Ideally, our back teeth should meet together in a cog-like formation while our upper front teeth should partially cover our lower teeth. The technical term to describe teeth which are not perfectly aligned or jaws which do not meet harmoniously is malocclusion. But as this article is all about avoiding jargon, we will focus on dental problems! The common problems which patients want orthodontists to treat are:
Crowding, as the name suggests, is when there is not enough space for all the teeth to fit in normal alignment within the jaw and they appear crooked. Sometimes teeth may be twisted or larger than the jaw space will allow. According to The BOS Adult Orthodontic Resource, crowding is the most common reason for people to seek or be referred for orthodontic treatment
Teeth which have too many spaces between them are also a reason for people to seek treatment. A space between teeth is known as a diastema. One of the most common gaps to have is between the front two teeth. The most famous examples are Madonna, Vanessa Paradis and Georgia Jagger. The diastema can occur due to larger than average jaws or, smaller than average teeth. There are times when adult teeth don’t come through or form at all and this can also cause gaps.
In some cases, upper teeth can stick forward due to such childhood habits as the sucking of the thumb. In other cases, the lower jaw can sometimes be positioned too far back creating the appearance of teeth that ‘stick out’, or protrude.
An overbite describes a situation where the upper teeth completely – or almost completely – cover the lower teeth. Looking from the side, it is the vertical overlap of the upper teeth over the lower teeth.
The ‘under’ bite is almost an opposite of an overbite and refers to the condition when the lower jaw sticks out slightly and the lower teeth cover or are in front of the upper teeth. The chin and lower teeth often seem prominent. The British bulldog has an underbite!
A cross bite is where the upper teeth bite inside the lower teeth which means they can clash. Over time, this can lead to damage to your teeth or to the jaw joint. Sometimes the tooth enamel can be worn away, leading to long-term damage.
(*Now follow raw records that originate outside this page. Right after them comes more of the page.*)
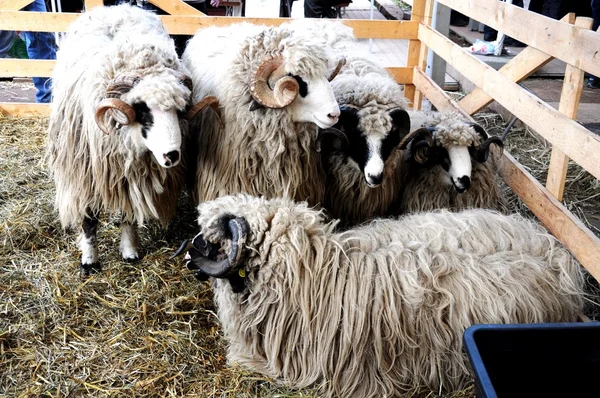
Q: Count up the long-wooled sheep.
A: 5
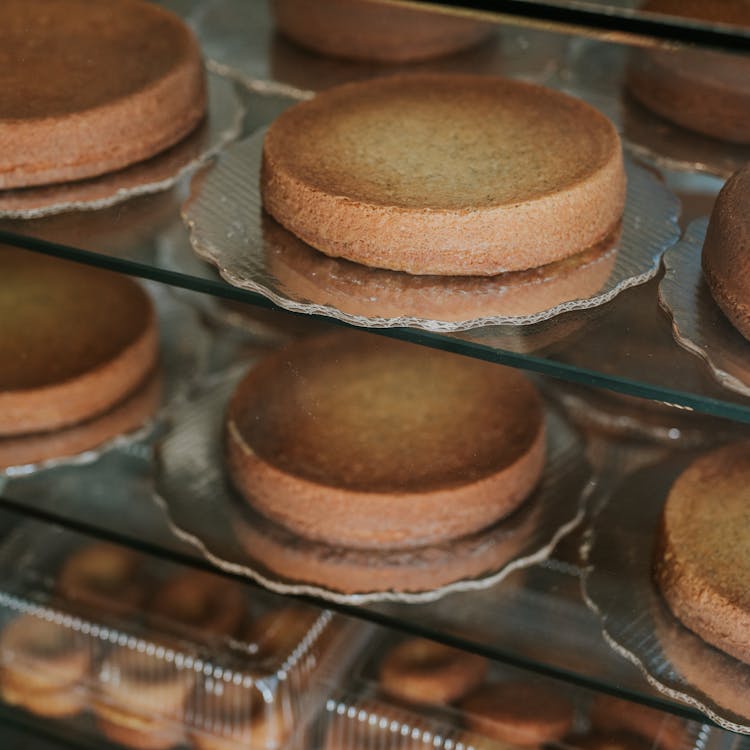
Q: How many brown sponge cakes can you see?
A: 8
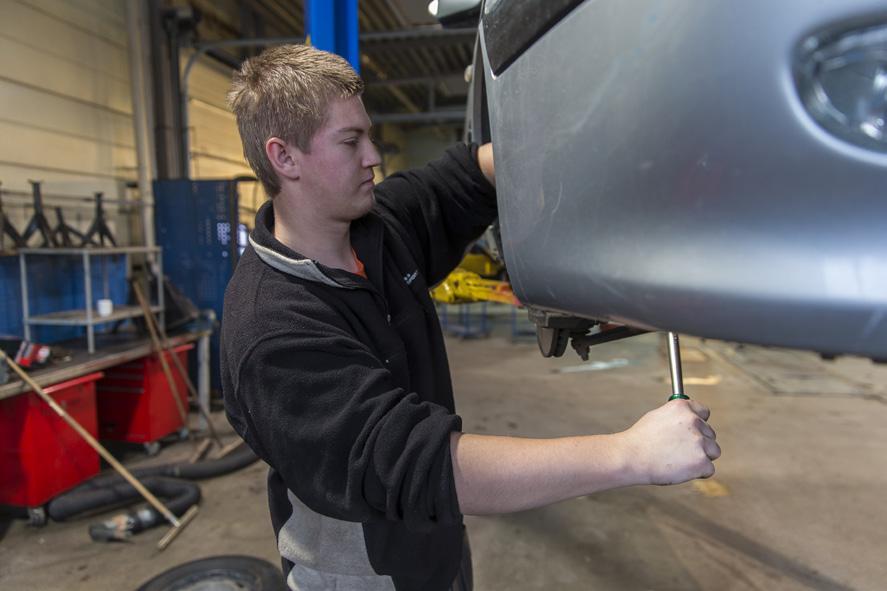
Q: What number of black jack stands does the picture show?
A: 4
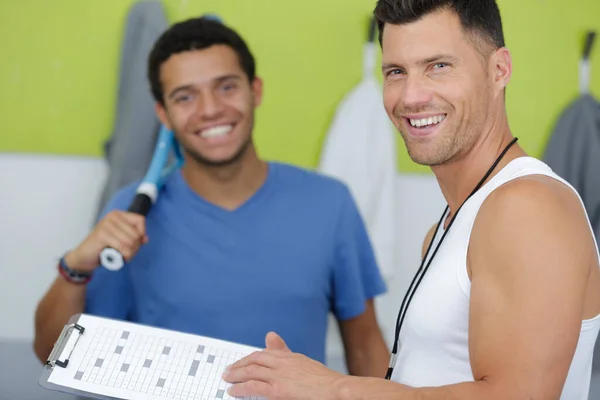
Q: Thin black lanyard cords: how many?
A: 1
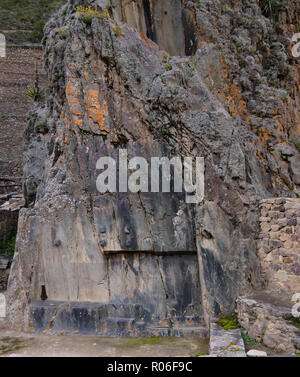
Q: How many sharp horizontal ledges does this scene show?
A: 1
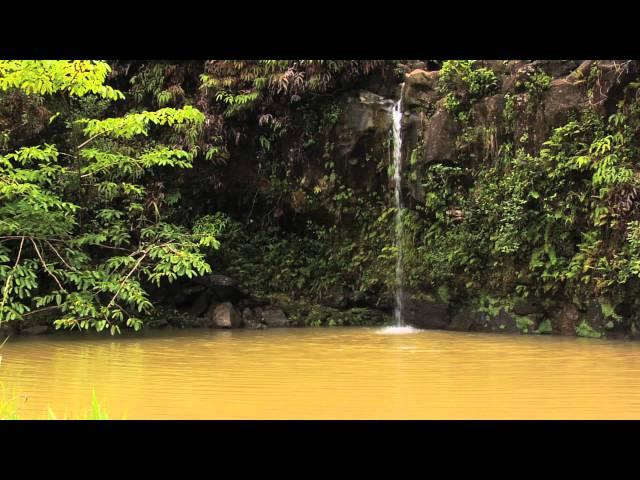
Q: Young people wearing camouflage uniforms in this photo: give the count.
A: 0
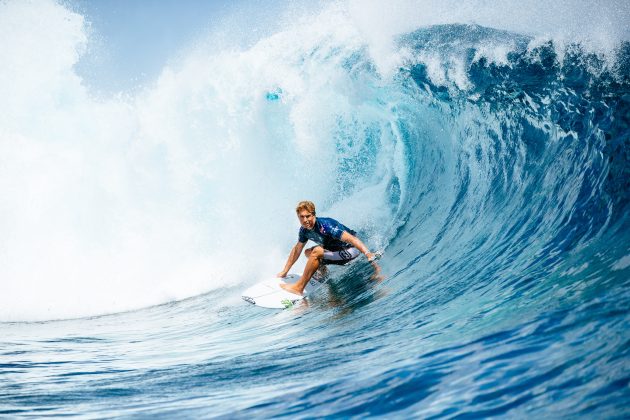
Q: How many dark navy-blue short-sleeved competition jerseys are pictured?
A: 1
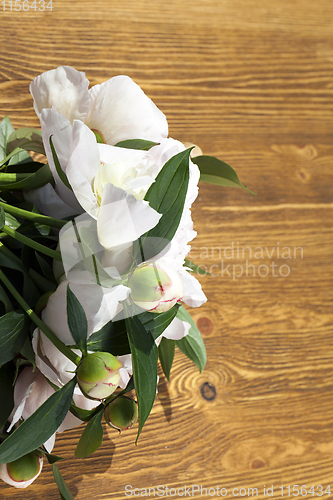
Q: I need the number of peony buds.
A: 4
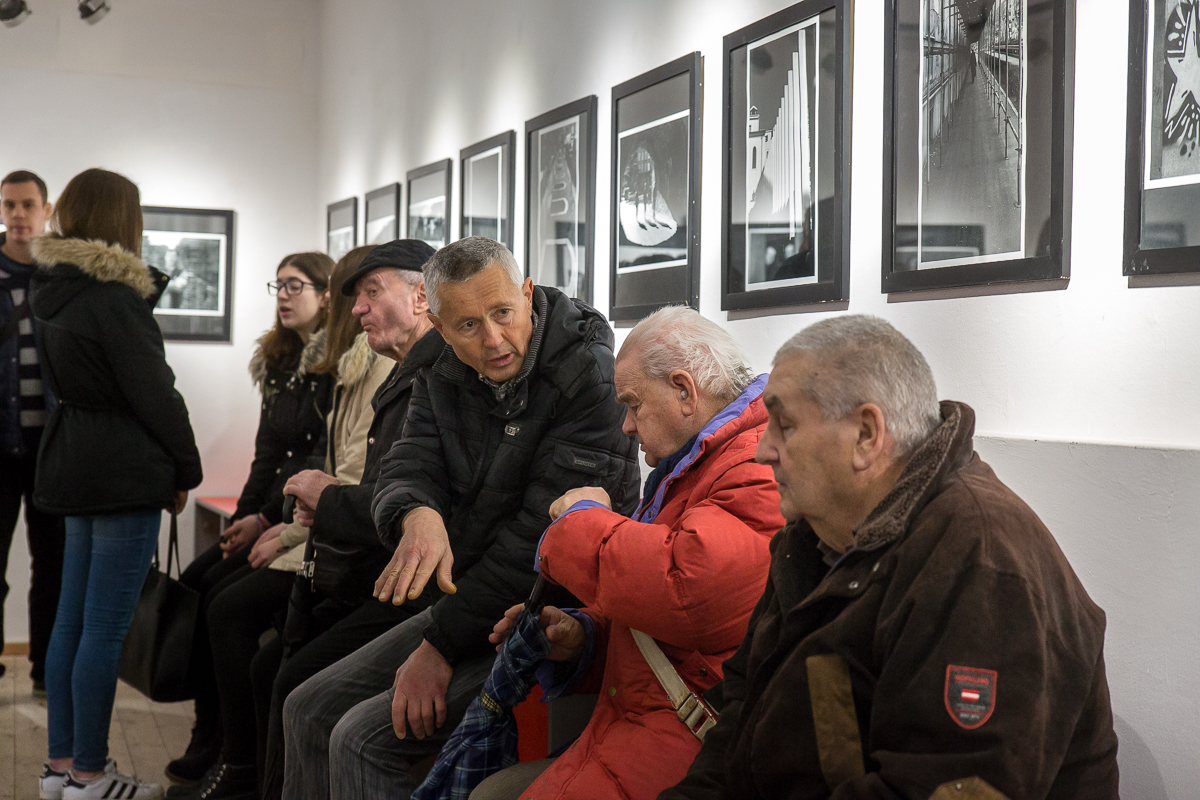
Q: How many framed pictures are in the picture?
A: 10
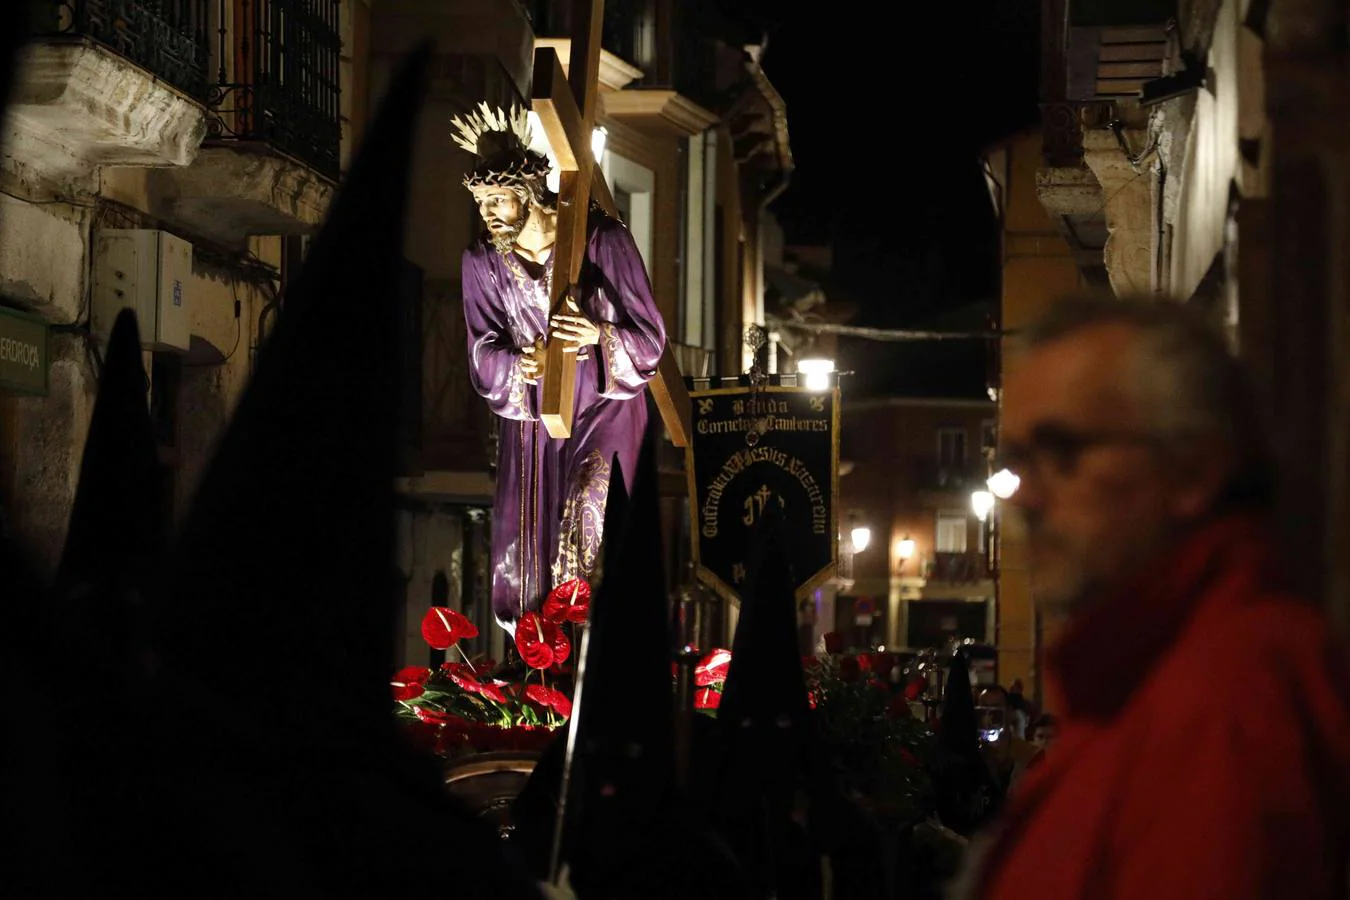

Whatever the problem, a patient should always consult their dentist or orthodontist for proper diagnosis and treatment. Thanks to modern techniques, there are a range of orthodontic options including invisible braces which can treat many of these common issues.
It is during an initial consultation that I would discuss the best option for a patient’s teeth and mouth before embarking on any form of treatment to straighten teeth. It is always worth remembering that every patient is different so treatment must be bespoke to the individual, both clinically and to meet their needs.